» **MATERIAL PROVIDED**:
=== Section Start ===

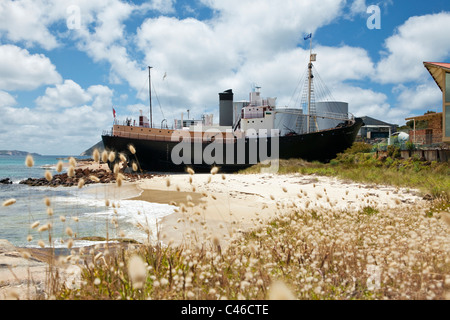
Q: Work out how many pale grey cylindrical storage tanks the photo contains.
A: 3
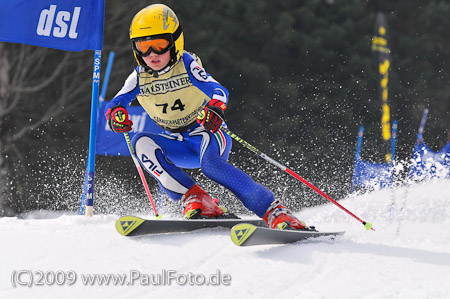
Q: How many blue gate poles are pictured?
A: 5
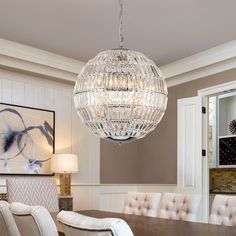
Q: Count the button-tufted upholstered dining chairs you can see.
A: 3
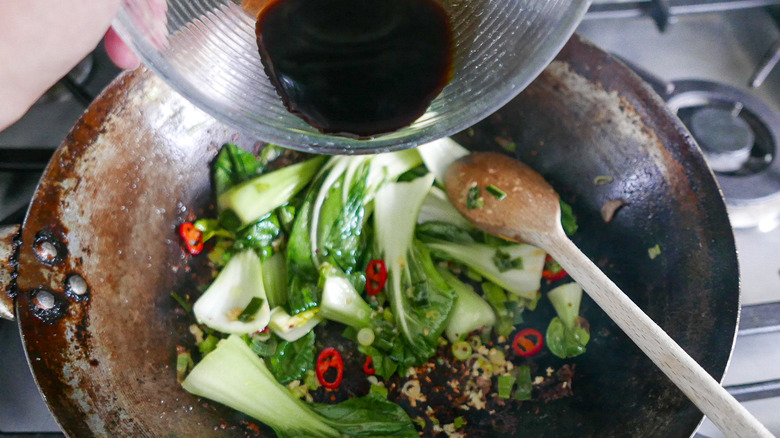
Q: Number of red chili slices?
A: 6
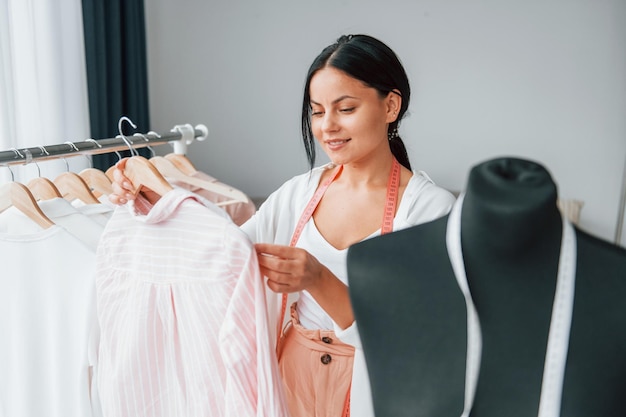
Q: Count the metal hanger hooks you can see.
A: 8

=== Section End ===
=== Section Start ===

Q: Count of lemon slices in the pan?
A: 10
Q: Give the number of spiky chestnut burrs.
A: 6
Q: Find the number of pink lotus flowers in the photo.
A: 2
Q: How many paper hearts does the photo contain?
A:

=== Section End ===
=== Section Start ===

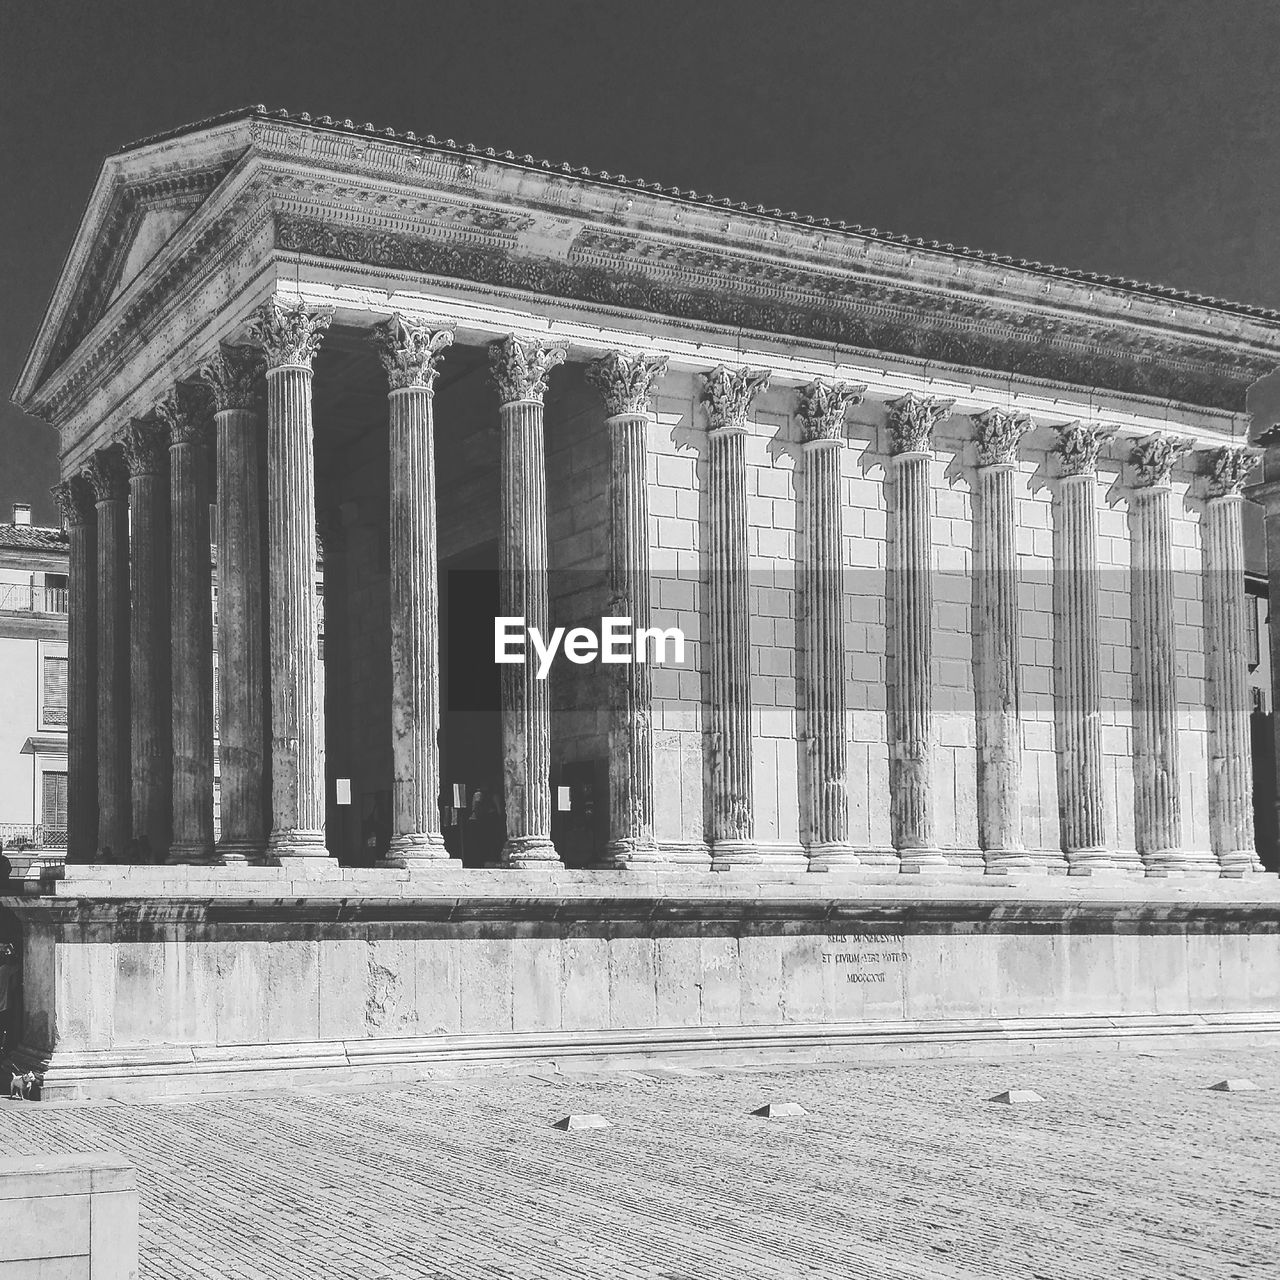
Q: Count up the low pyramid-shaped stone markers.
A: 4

=== Section End ===

» **WHAT YOU ARE ASKED TO DO**: The answer should be a bare number: how many lines of the material above include "photo".

» **RESPONSE BOX**: 3